[Instructions for the task]
If a line in the listing below has the string "many", copy it out.

[The records]
+---+

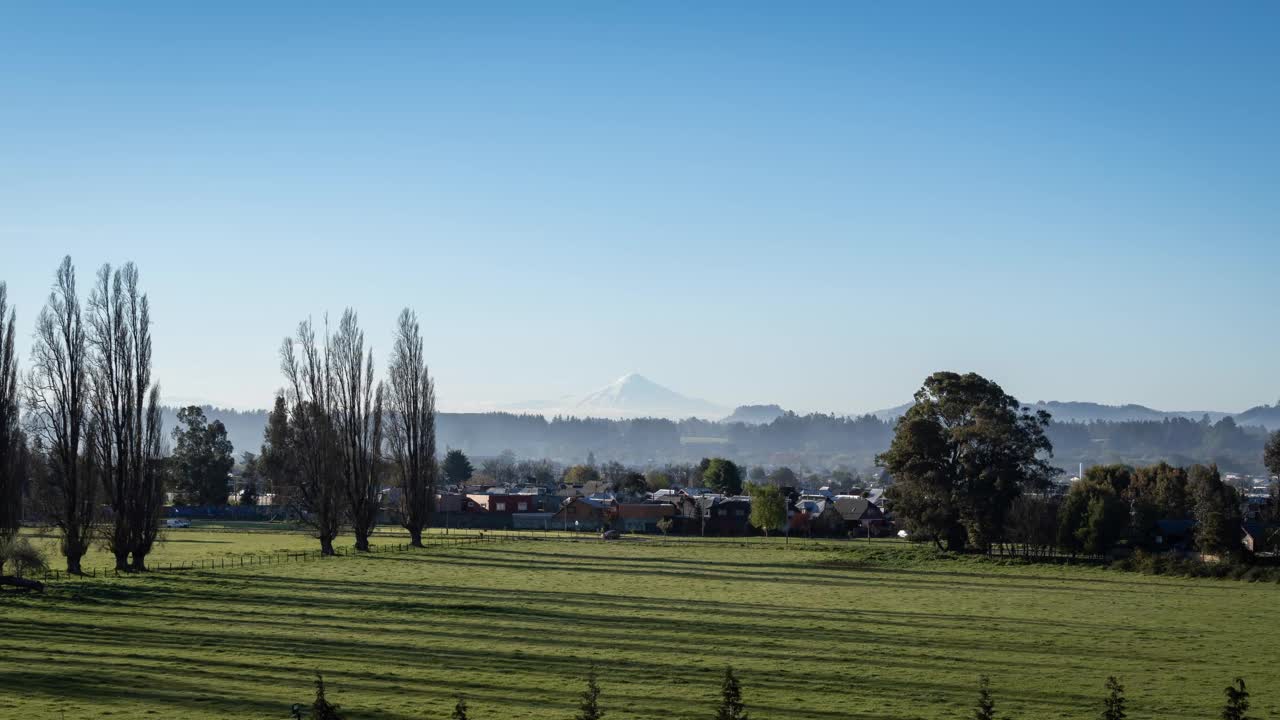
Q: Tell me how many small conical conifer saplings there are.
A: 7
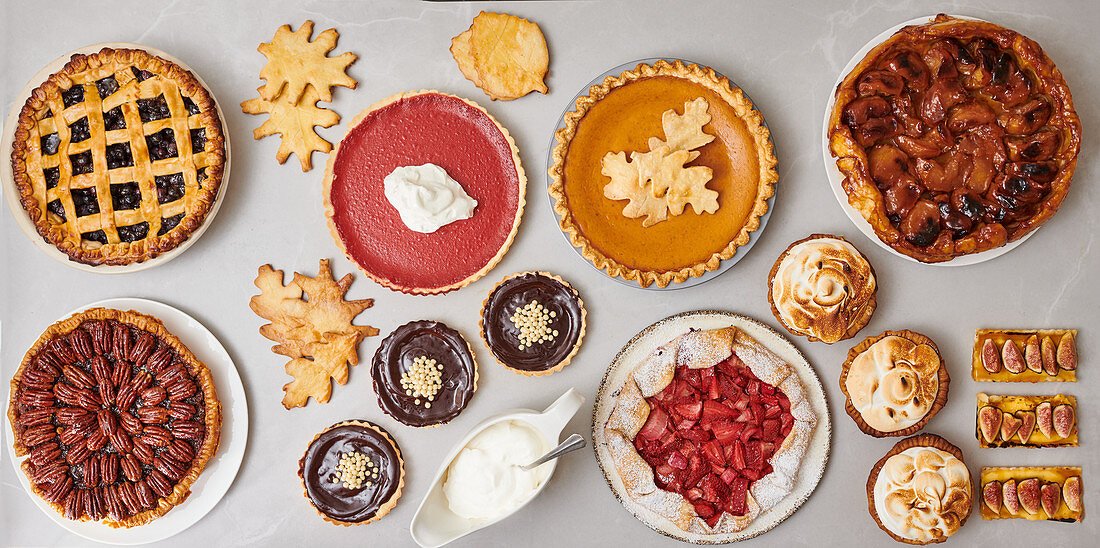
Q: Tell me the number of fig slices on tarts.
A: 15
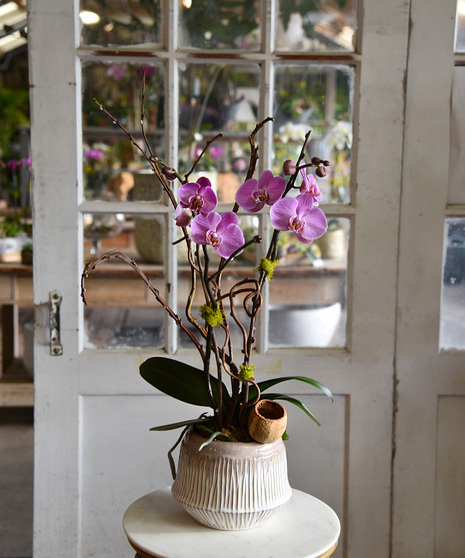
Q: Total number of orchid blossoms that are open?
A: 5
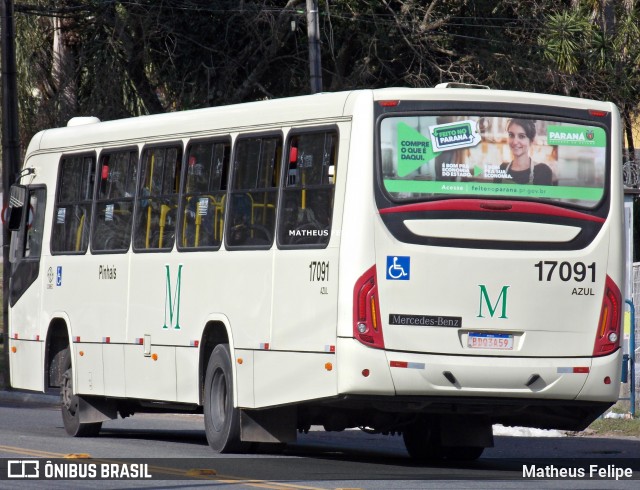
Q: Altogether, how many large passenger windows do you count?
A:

+---+

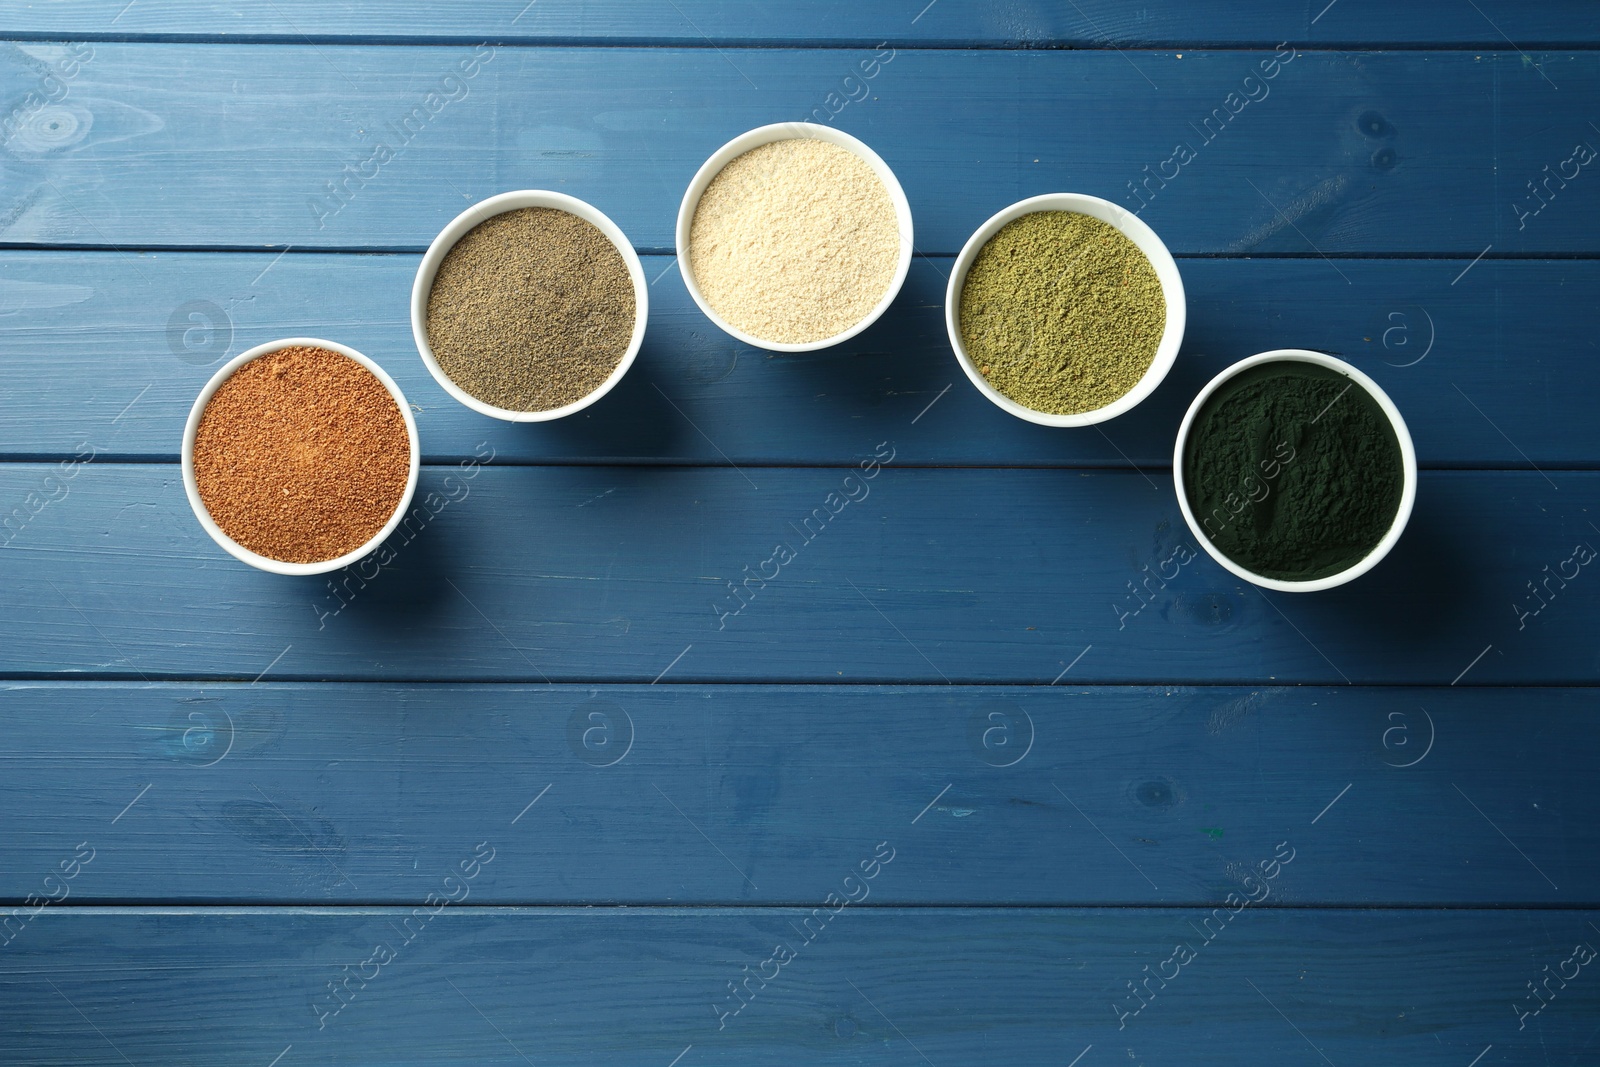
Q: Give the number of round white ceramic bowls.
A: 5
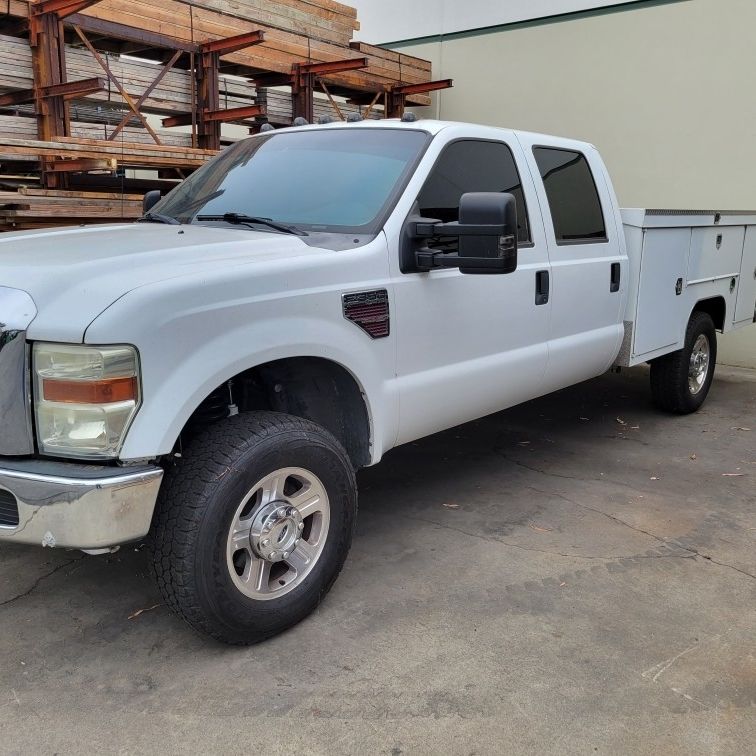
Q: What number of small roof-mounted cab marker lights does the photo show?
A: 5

+---+

[Problem solution]
Q: Tell me how many small conical conifer saplings there are.
Q: Altogether, how many large passenger windows do you count?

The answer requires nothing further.